■ Problem statement ■
Isolate every line in the records below with "many" in it.

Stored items
######

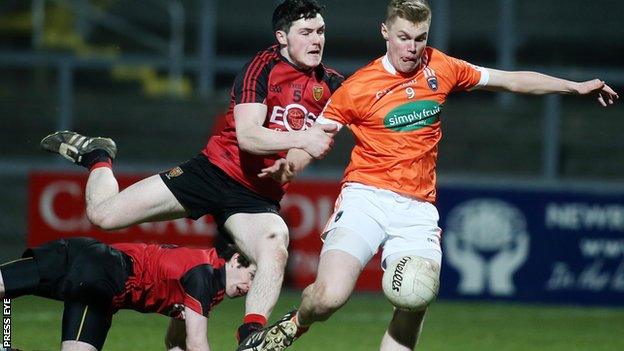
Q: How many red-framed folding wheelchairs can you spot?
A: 0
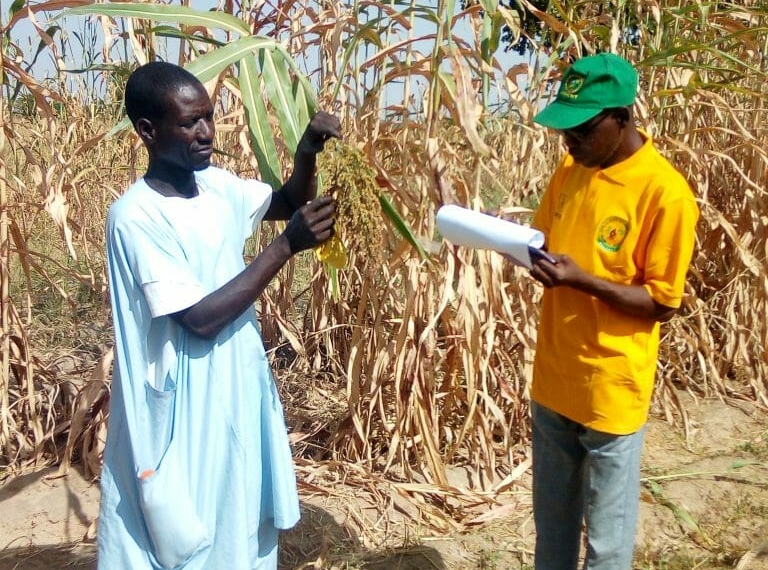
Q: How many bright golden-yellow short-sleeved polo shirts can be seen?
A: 1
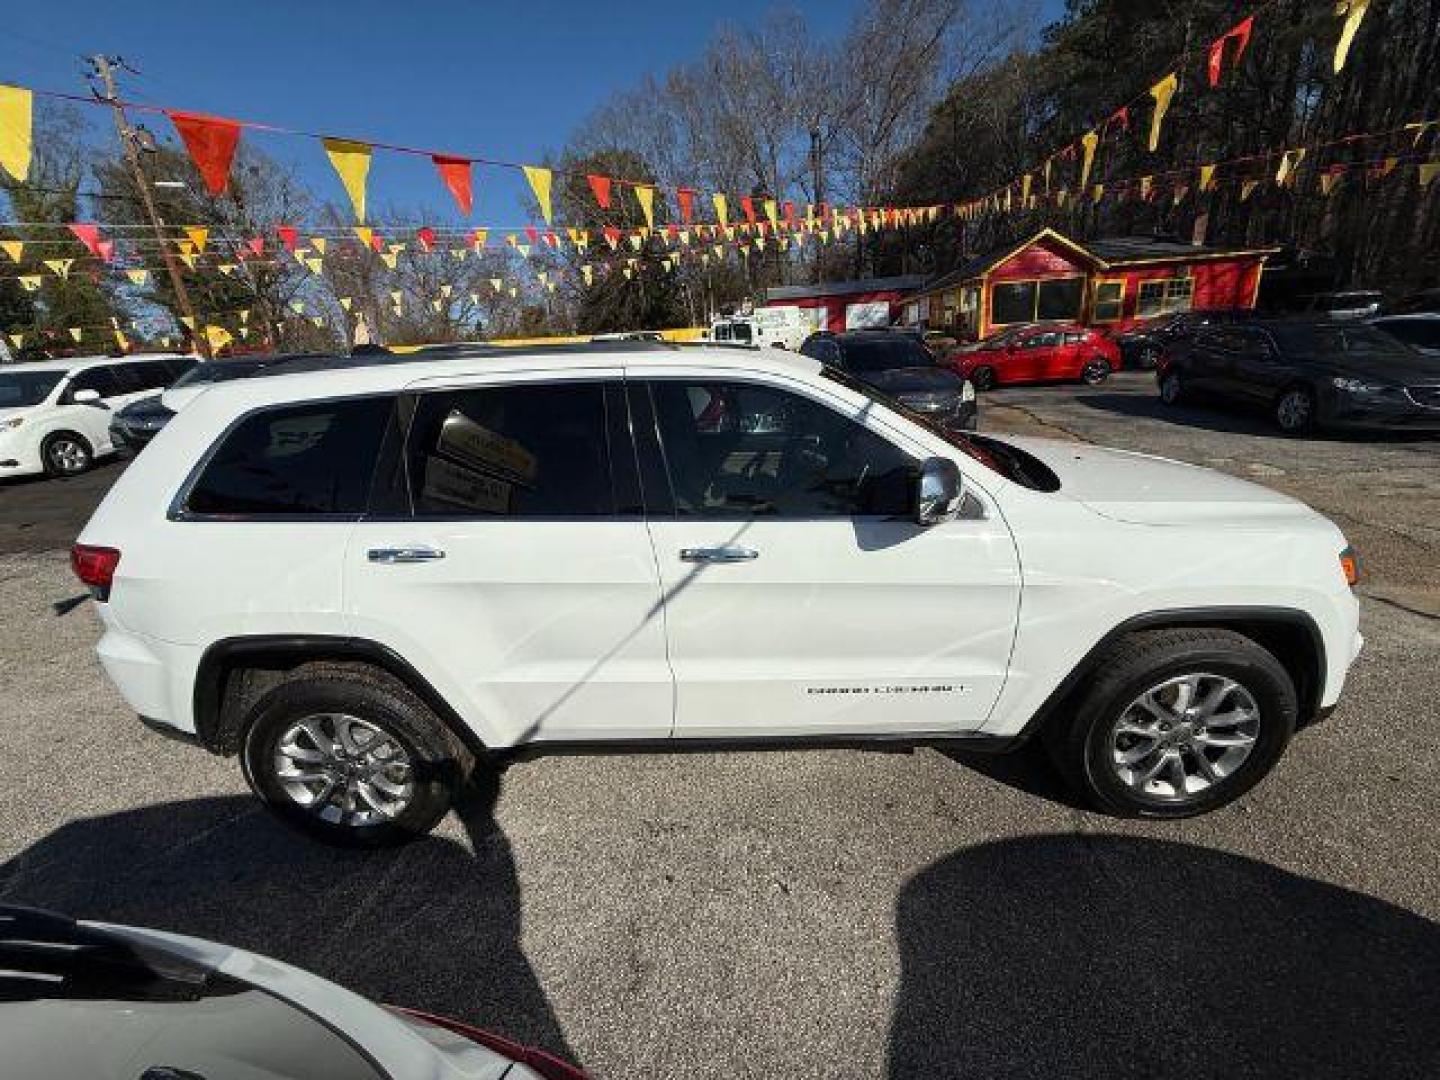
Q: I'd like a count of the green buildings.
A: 0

######

■ Solution for this problem ■
Q: How many red-framed folding wheelchairs can you spot?
Q: How many bright golden-yellow short-sleeved polo shirts can be seen?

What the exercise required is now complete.